Great Bend Superintendent Brad Reed said a proposal in the Kansas Legislature to consolidate more school districts would not save money but could hurt the quality of education in some districts. USD 428 representatives’ recent trip to Topeka was discussed at Thursday’s mid-month school board meeting.
School consolidation began in the 1960s, when Kansas had over 1,000 school districts. Now there are 286.
“The reason consolidation took place in the ’60s was to improve instruction,” Reed said. “Now they want to save money and be efficient. I assure you, there’s no efficiency out there in consolidation.”
Under the proposal, Barton County would have one school district instead of three (counting Great Bend, Ellinwood and Hoisington, the districts located entirely within the county). In theory, there could be two fewer superintendents and two fewer directors of finance. But Reed said a larger administrative staff would be needed to handle the work.
Under the scenario, the three school districts would all be replaced by one new district, with a single school board. New teacher contracts and new board policies would have to be drawn up. “You’d have to start from scratch to rebuilding everything,” Reed said.
Any bonded indebtedness, however, would stay in the community that created it.
“I don’t think this will pass,” Reed concluded. K-12 recommendations from the Alvarez and Marsal Kansas State Efficiency Study are a greater concern. The 105 recommendations would supposedly save $2 billion. Most of the savings would come in two areas: reducing cash balances and creating a mandatory state health insurance pool for school districts.

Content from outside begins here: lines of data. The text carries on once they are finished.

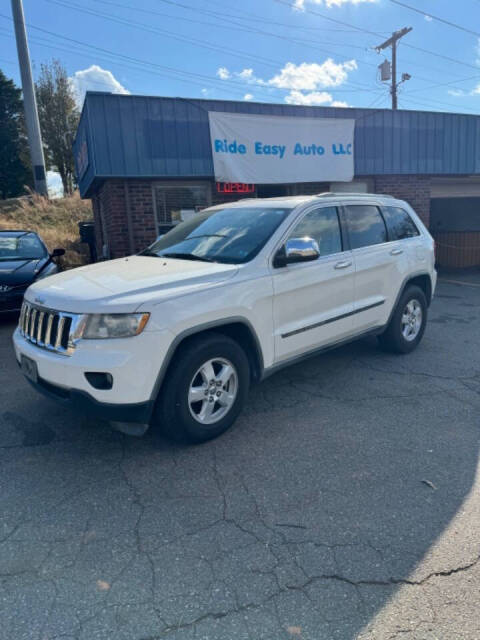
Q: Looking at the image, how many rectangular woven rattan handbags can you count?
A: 0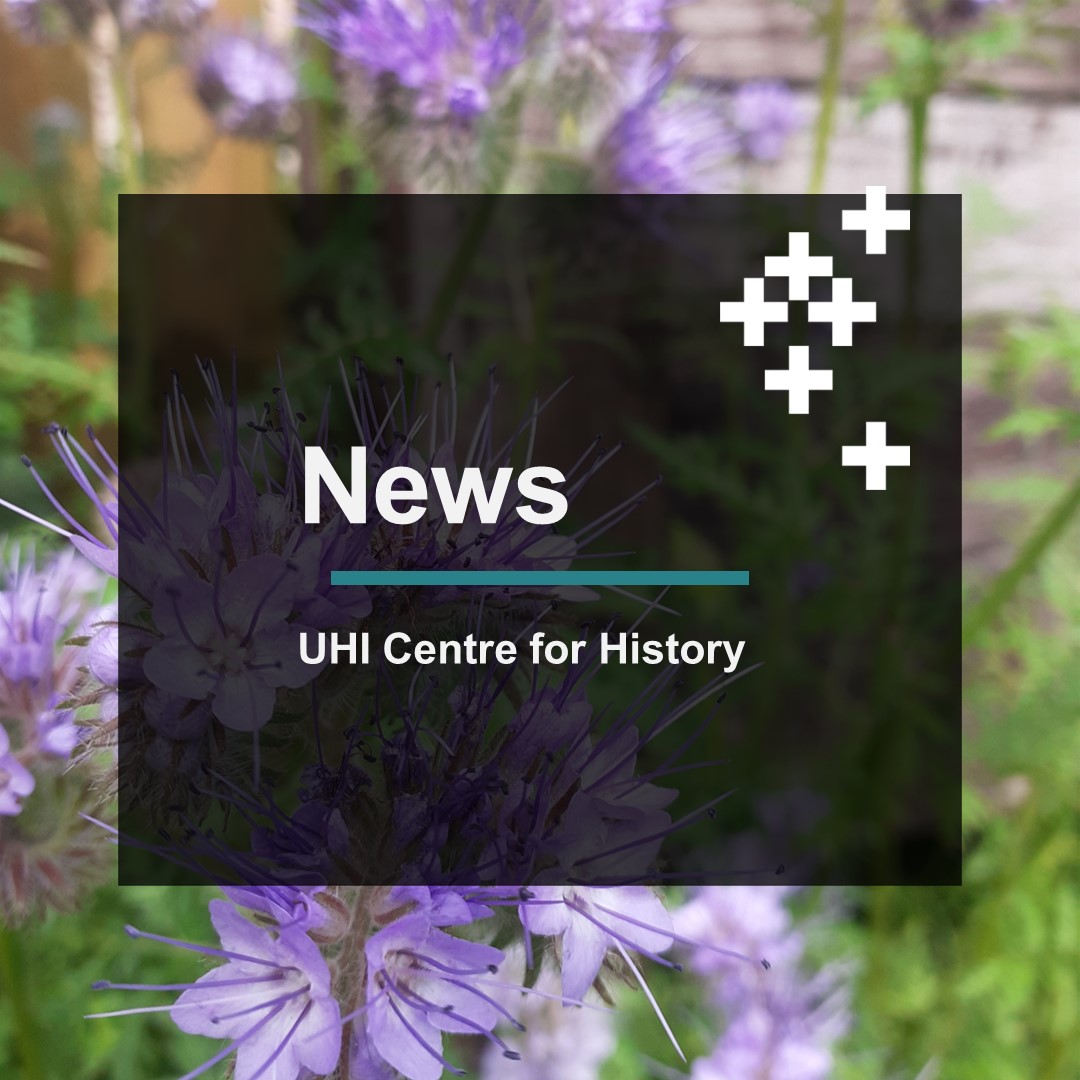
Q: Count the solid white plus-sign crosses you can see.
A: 6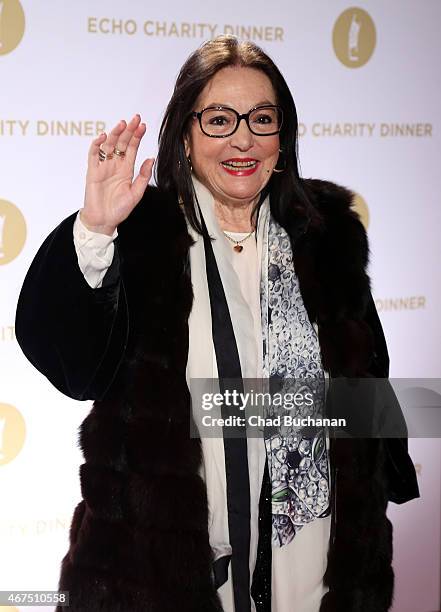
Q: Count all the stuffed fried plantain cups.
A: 0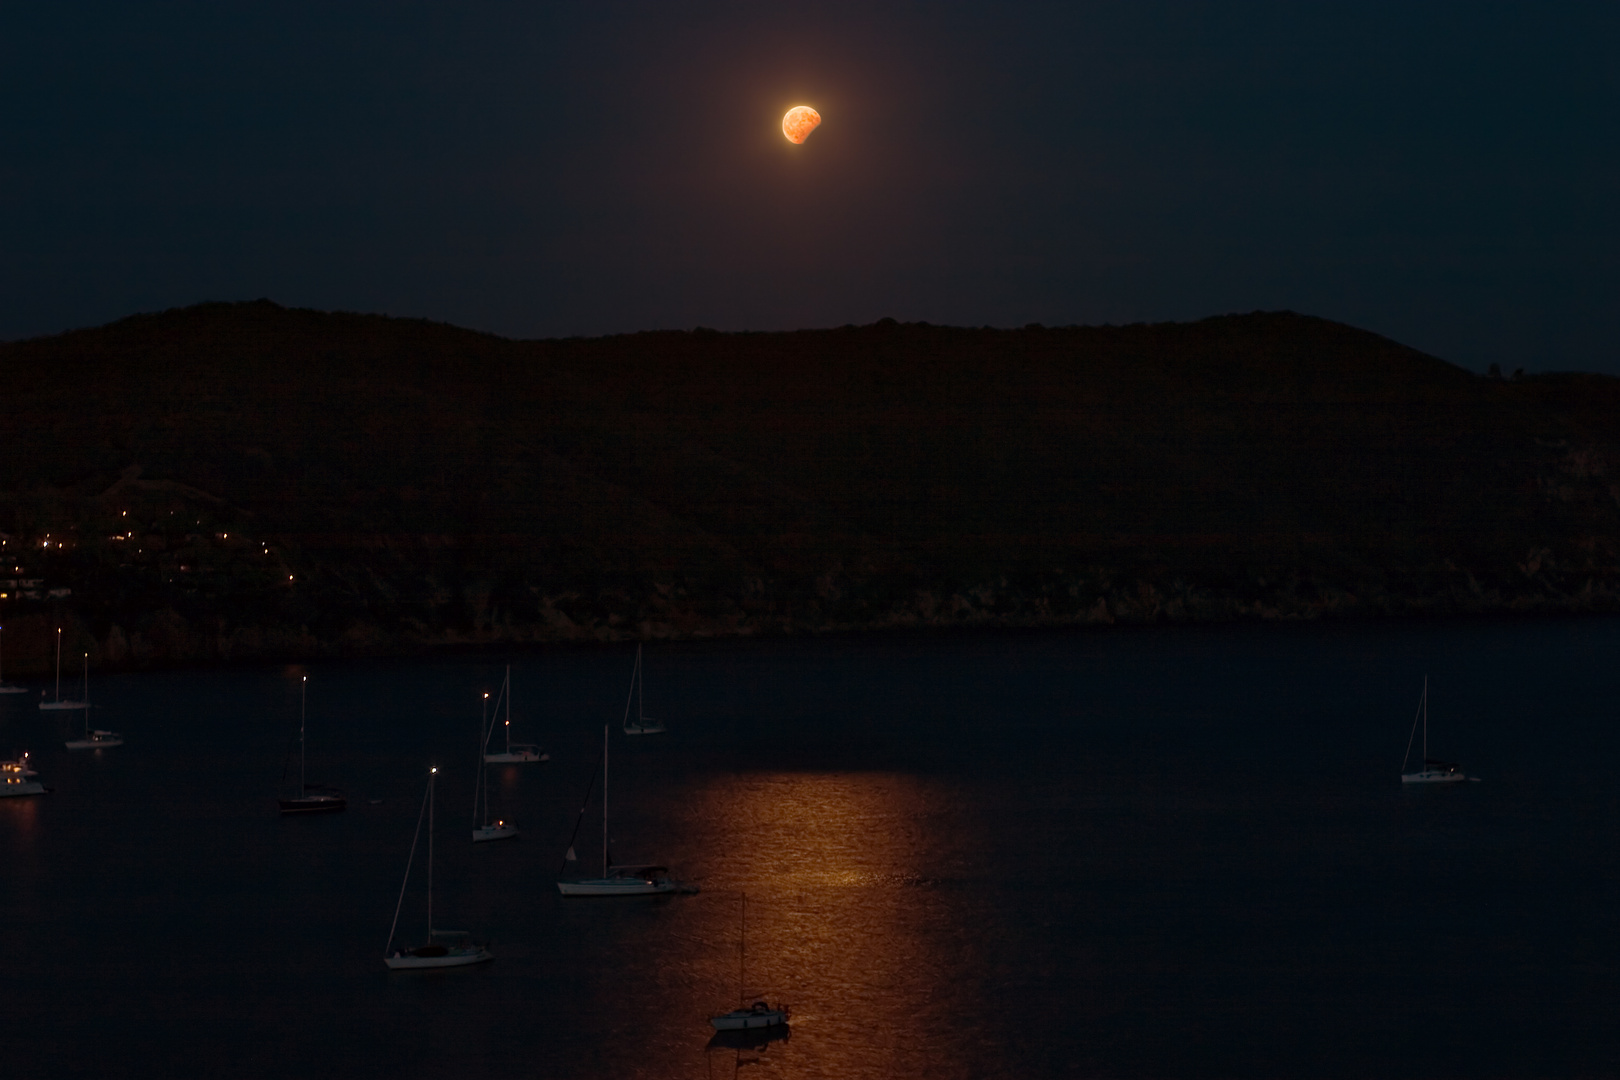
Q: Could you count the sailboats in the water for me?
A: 11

“The two ideas they say will generate most of their savings are red herrings,” he said. “There’s a fundamental misunderstanding of how things work.” Local school districts are already operating as efficiently as possible – and showing good results in teaching children, he said.
Lunch at Eisenhower
Thursday’s meeting was held at Eisenhower Elementary School, where students were celebrating the 125th anniversary of President Dwight D. Eisenhower’s birth, as well as their building’s 62nd anniversary. This was a noon luncheon meeting, and the placemats were decorated with Ike-inspired art assembled by Linda Bayse’s kindergartners.
Each board member received a replica Eisenhower campaign button and a specialty cupcake from Sweets & Eats in Larned in appreciation for all they do.
In action items, the board accepted the resignations of Malia Divilbiss, teacher of vocal music at Great Bend Middle School, and Great Bend High School football coach and PE teacher Tony Crough.
The board also accepted a $2,500 grant from Monsanto Corporation for Lincoln Elementary School.